About this task —
Nothing but the images should be left out when the entries are restated word for word.

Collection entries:

- Opening Delimiter -

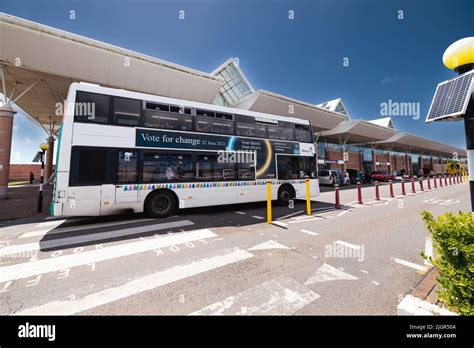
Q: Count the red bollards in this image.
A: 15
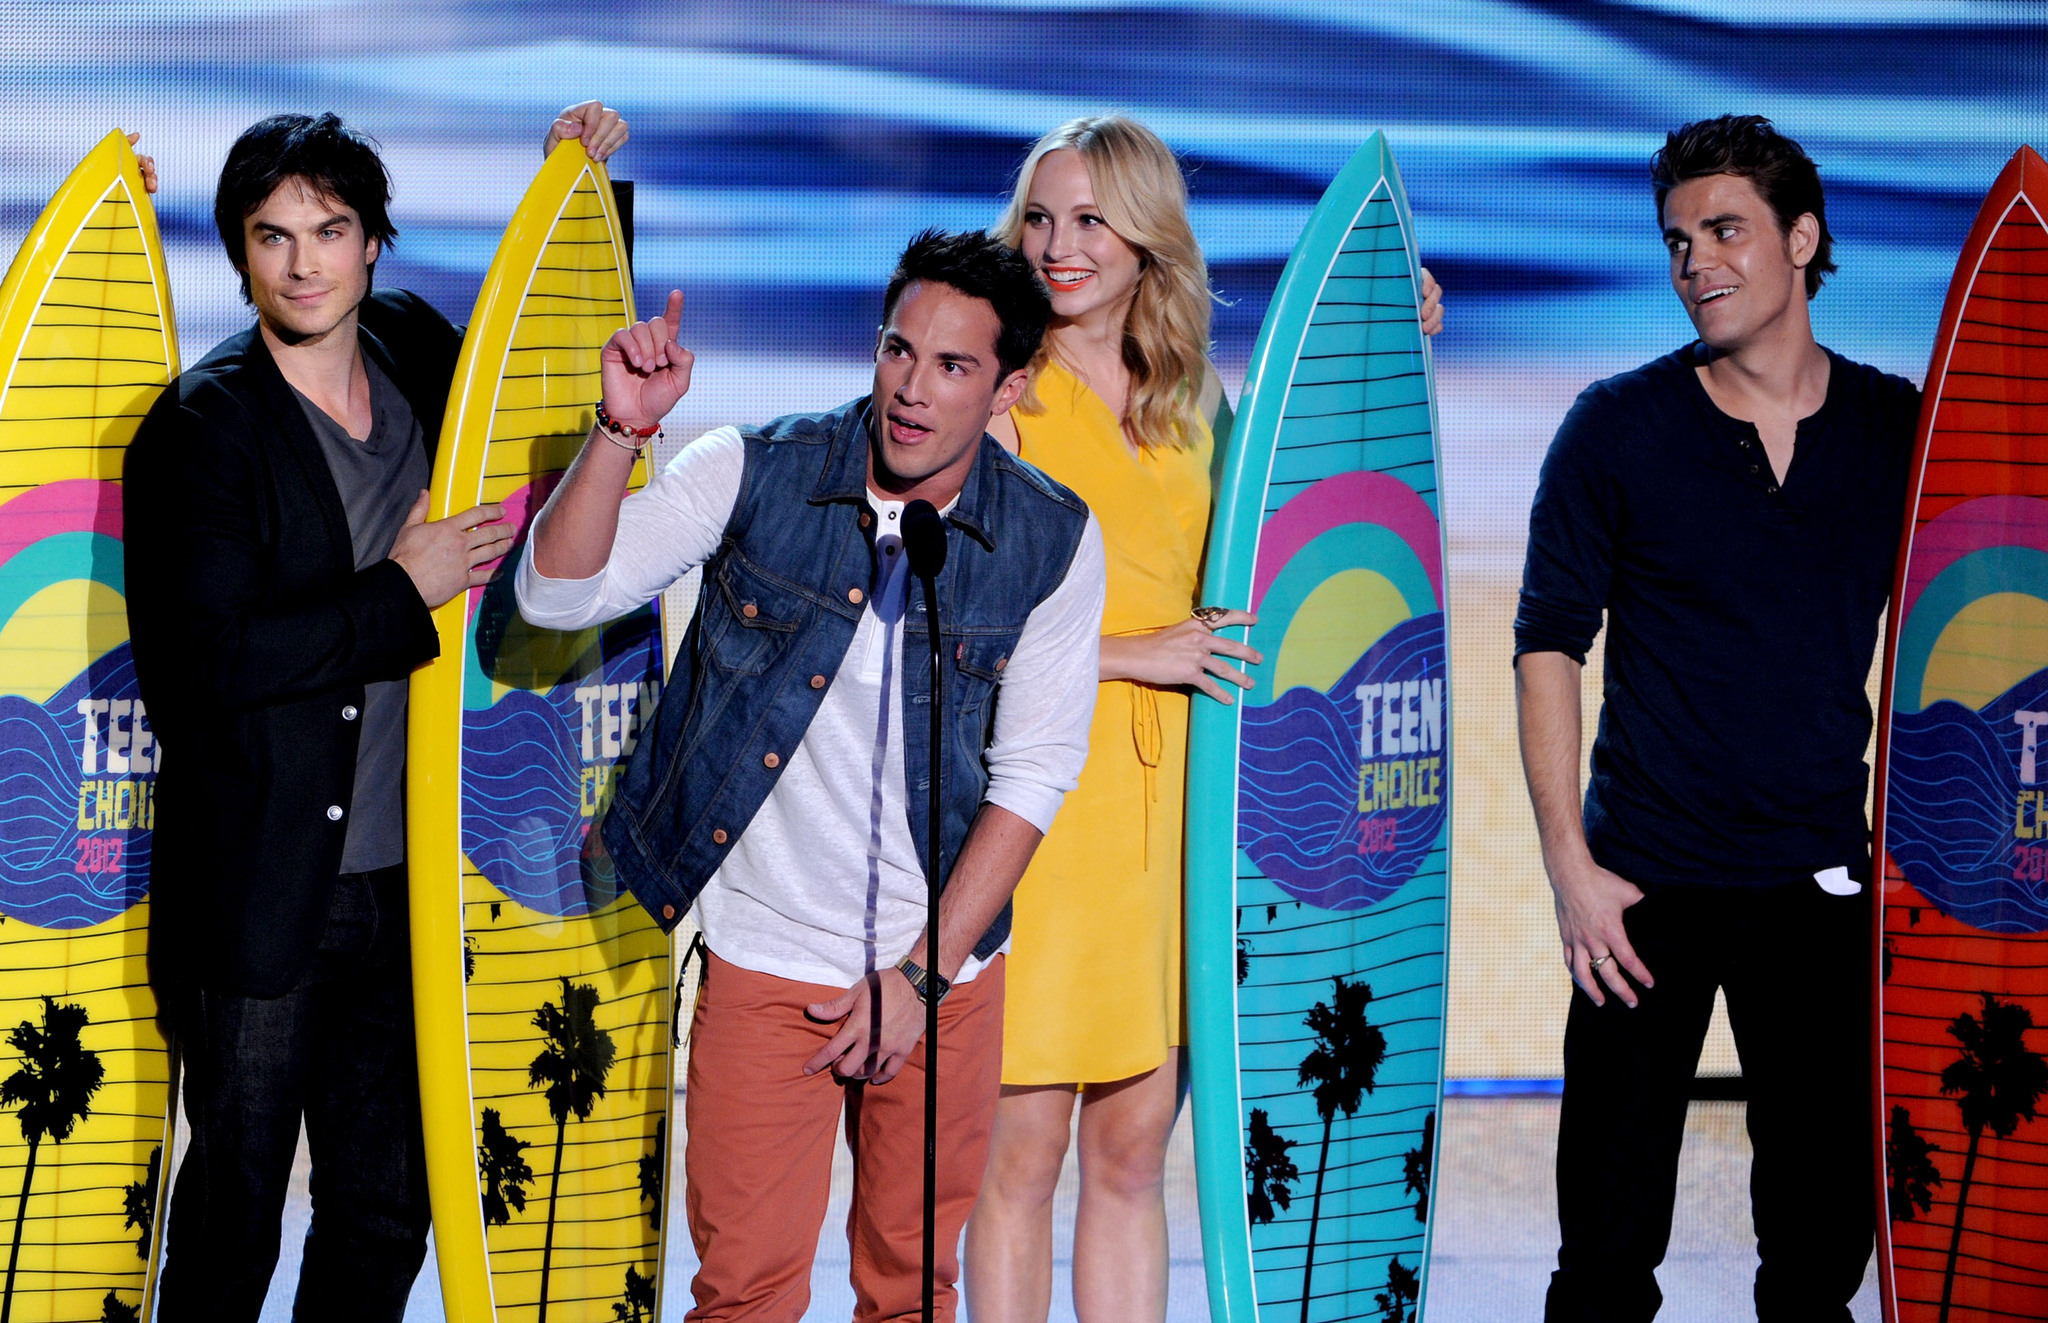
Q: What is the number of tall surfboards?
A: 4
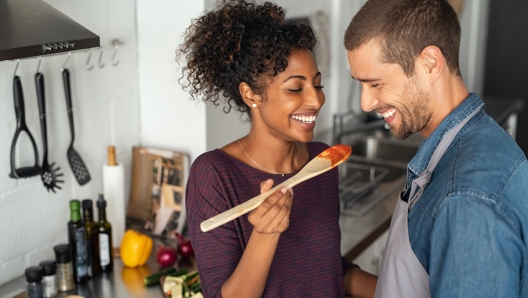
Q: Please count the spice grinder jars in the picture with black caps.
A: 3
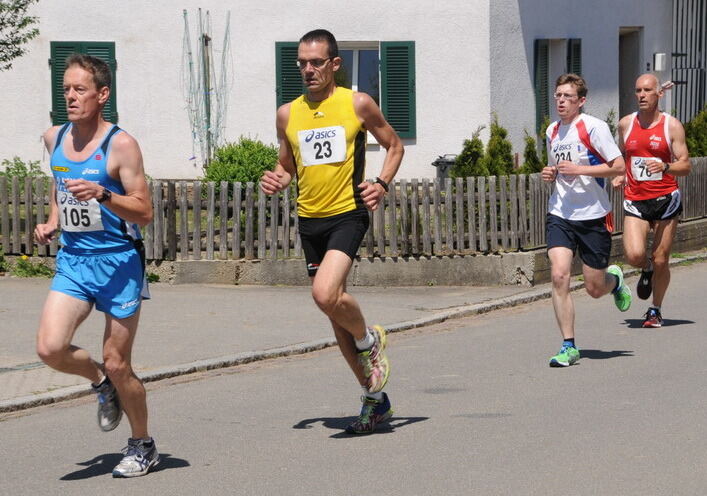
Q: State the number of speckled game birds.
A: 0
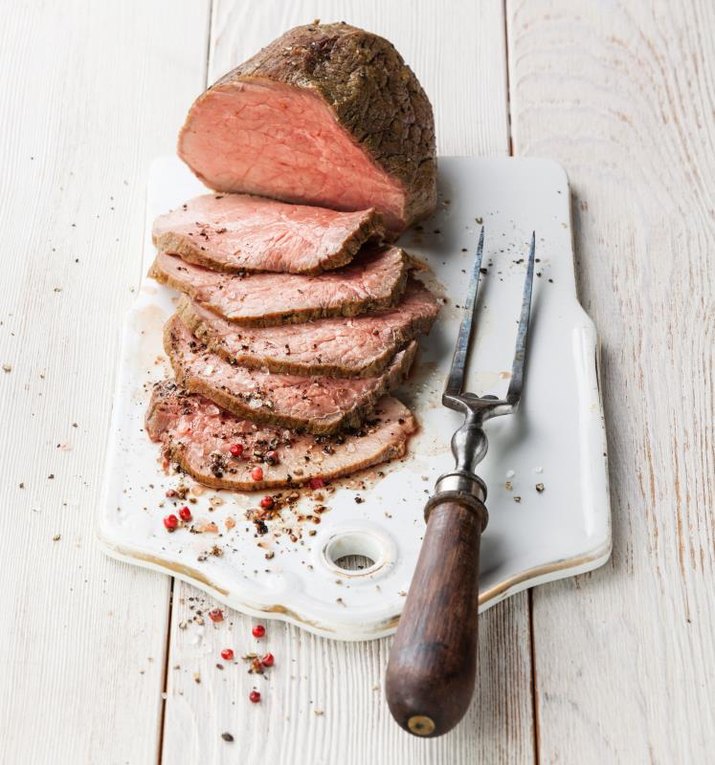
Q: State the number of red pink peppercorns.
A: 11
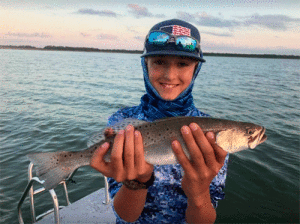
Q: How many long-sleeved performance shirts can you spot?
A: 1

- Closing Delimiter -

Written answer —
Q: Count the red bollards in this image.
A: 15
Q: What is the number of tall surfboards?
A: 4
Q: Please count the spice grinder jars in the picture with black caps.
A: 3
Q: State the number of speckled game birds.
A: 0
Q: State the number of red pink peppercorns.
A: 11
Q: How many long-sleeved performance shirts can you spot?
A: 1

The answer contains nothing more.